<<<<

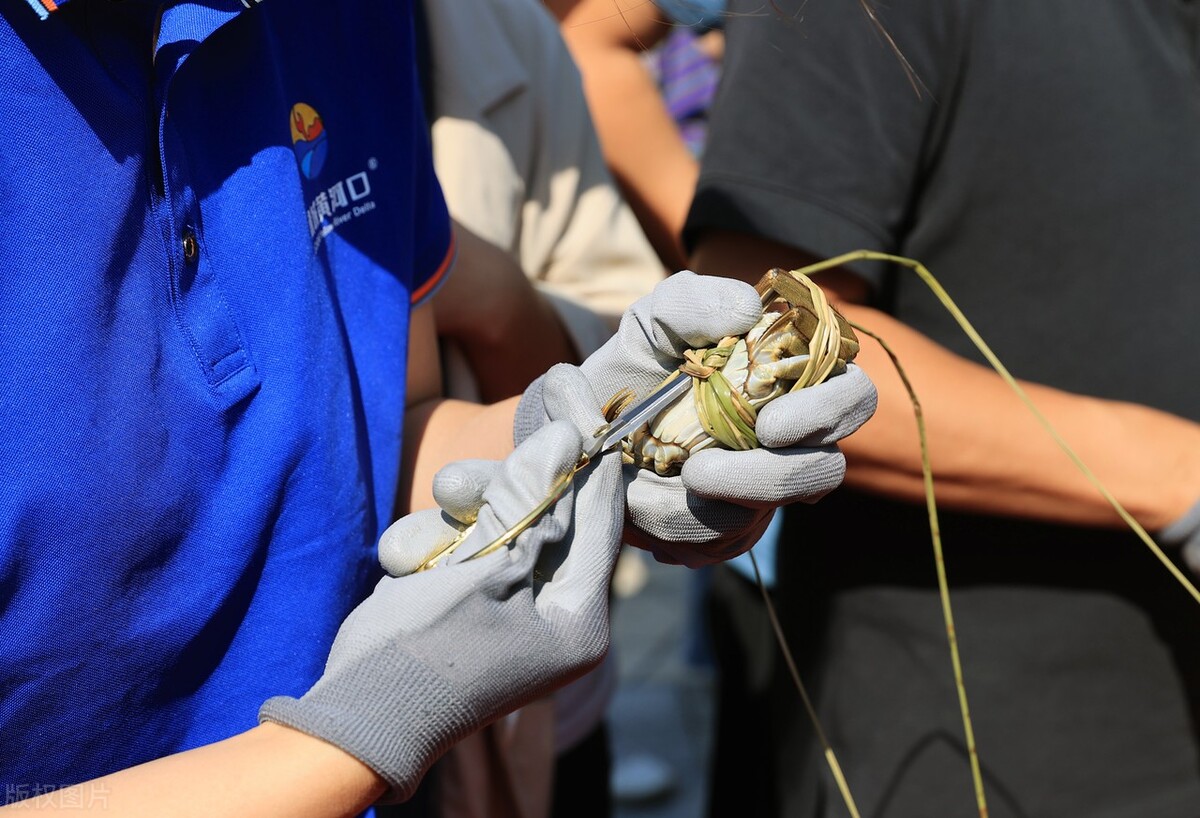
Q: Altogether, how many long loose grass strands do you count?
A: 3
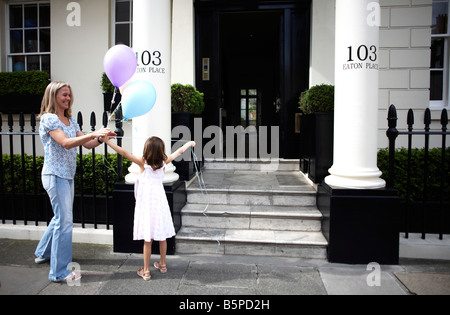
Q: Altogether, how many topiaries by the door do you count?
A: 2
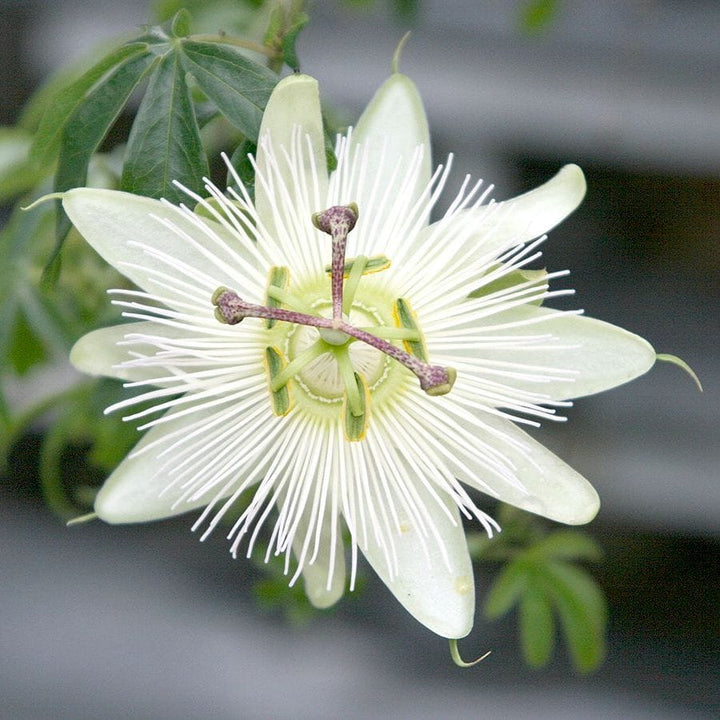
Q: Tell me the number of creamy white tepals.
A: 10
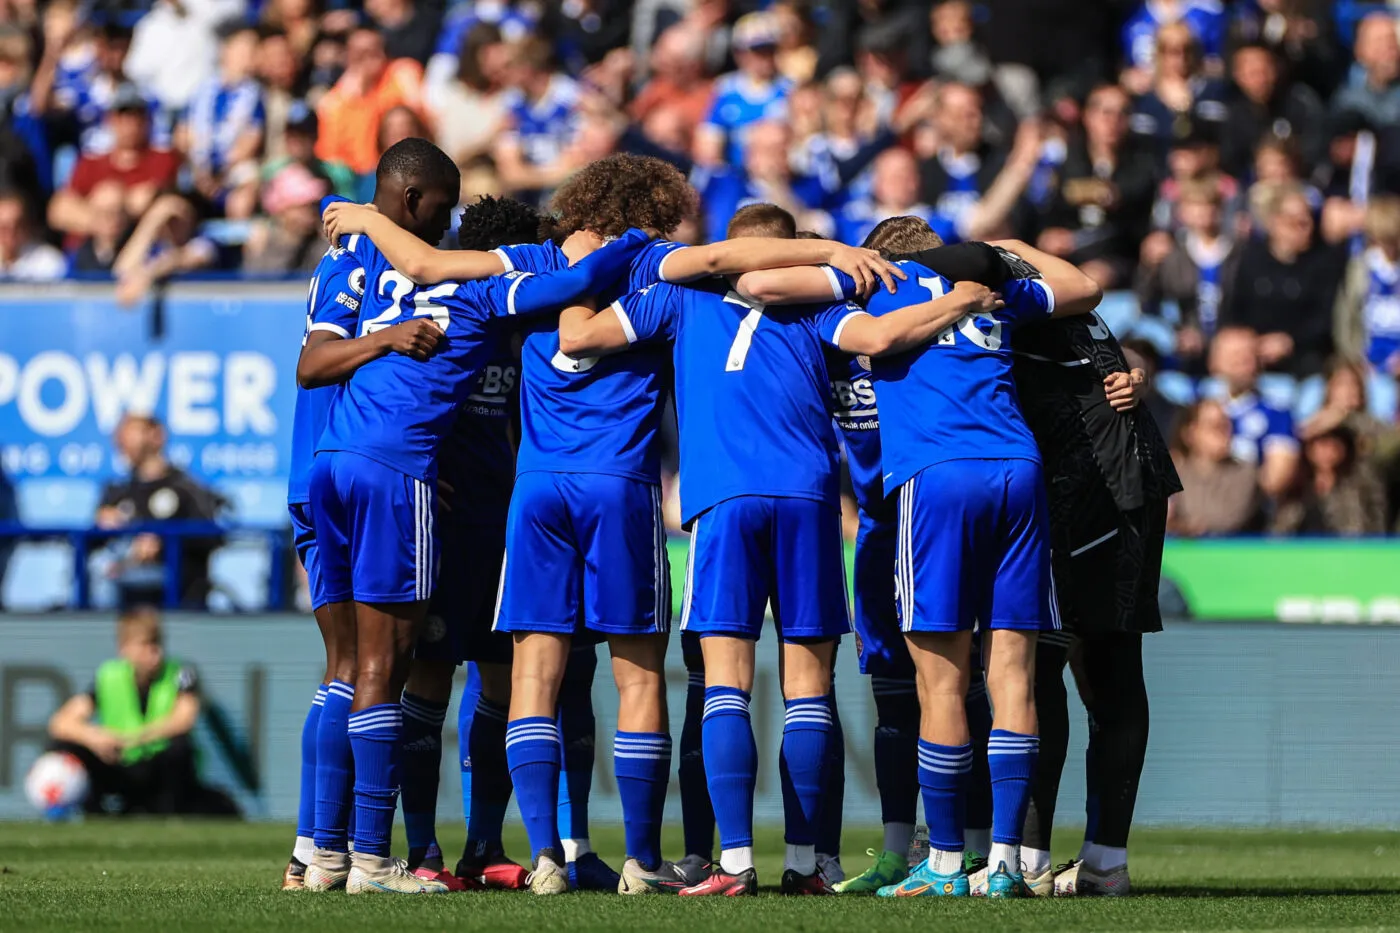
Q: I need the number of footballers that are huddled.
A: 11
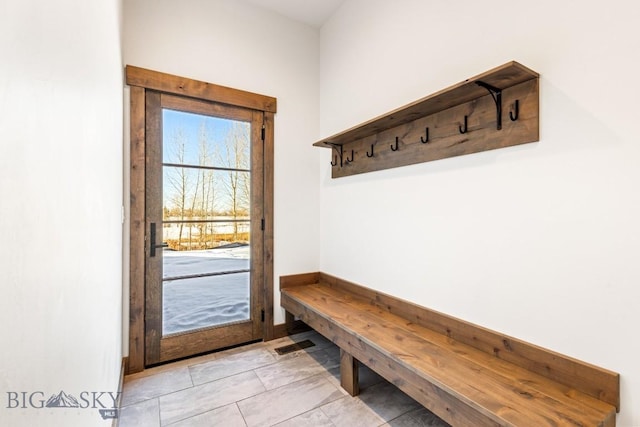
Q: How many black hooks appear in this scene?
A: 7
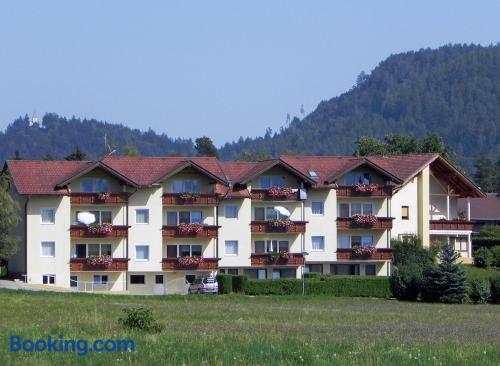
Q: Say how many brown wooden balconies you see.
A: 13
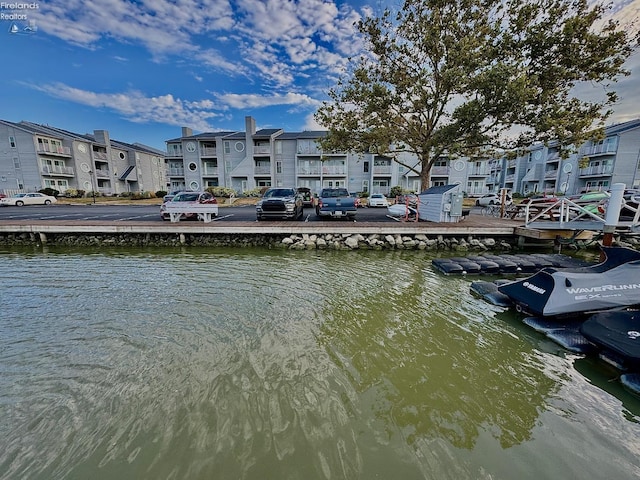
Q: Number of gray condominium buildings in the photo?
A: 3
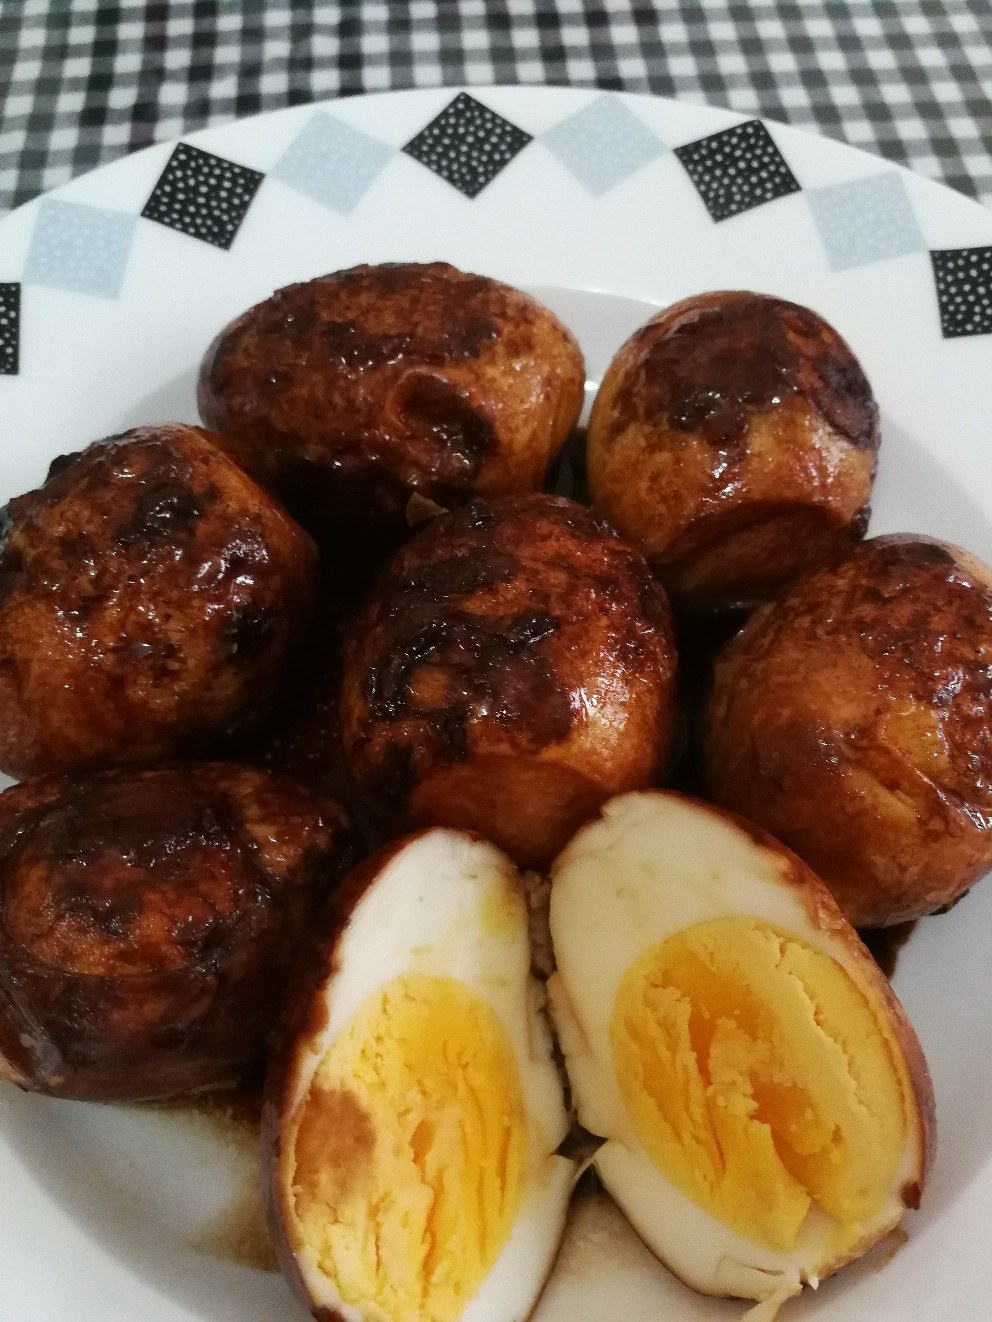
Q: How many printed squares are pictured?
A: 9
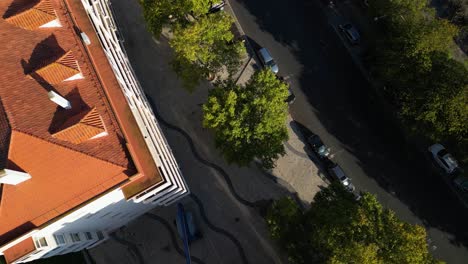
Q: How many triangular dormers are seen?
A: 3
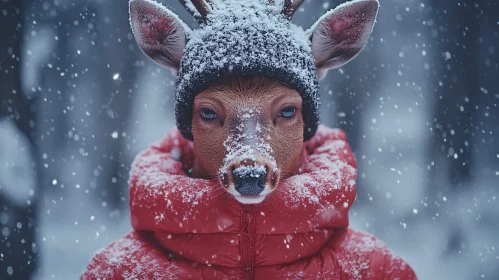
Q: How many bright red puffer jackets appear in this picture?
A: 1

>>>>

= What you have to do =
Locate "Q: I need the" in the listing above, then print exactly the lines from that line through the final one, omitting all pictures.

= Completed task =
Q: I need the number of footballers that are huddled.
A: 11
Q: How many black hooks appear in this scene?
A: 7
Q: Say how many brown wooden balconies you see.
A: 13
Q: Number of gray condominium buildings in the photo?
A: 3
Q: How many printed squares are pictured?
A: 9
Q: How many triangular dormers are seen?
A: 3
Q: How many bright red puffer jackets appear in this picture?
A: 1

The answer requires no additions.